[Collected data]
== Segment start ==
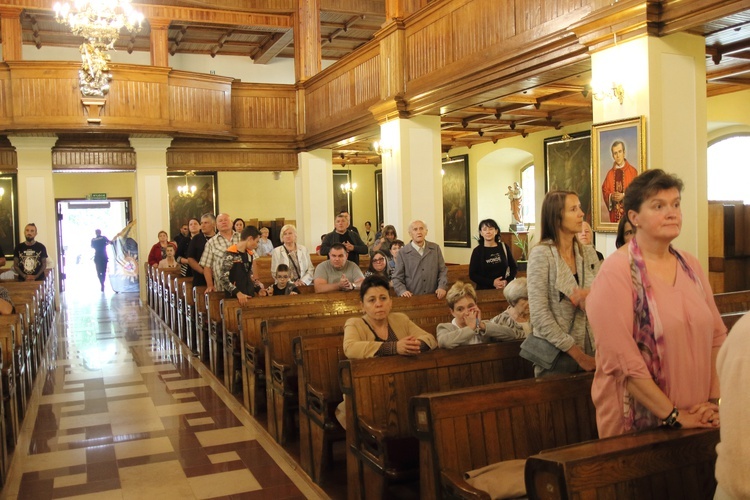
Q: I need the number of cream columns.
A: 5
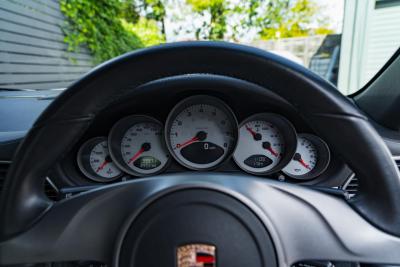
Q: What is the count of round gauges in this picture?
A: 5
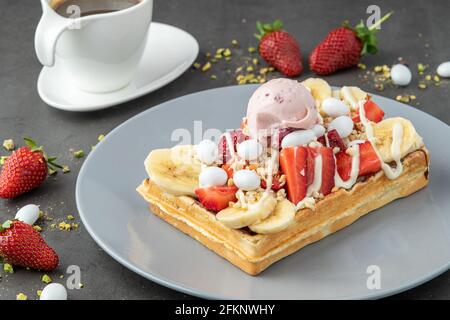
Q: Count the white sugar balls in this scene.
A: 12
== Segment end ==
Work to complete: Reproduce word for word the lines from the line with "Q: What is the" to the end of the entries above, both included, but leave the pictures out.

Solution for this problem:
Q: What is the count of round gauges in this picture?
A: 5
Q: Count the white sugar balls in this scene.
A: 12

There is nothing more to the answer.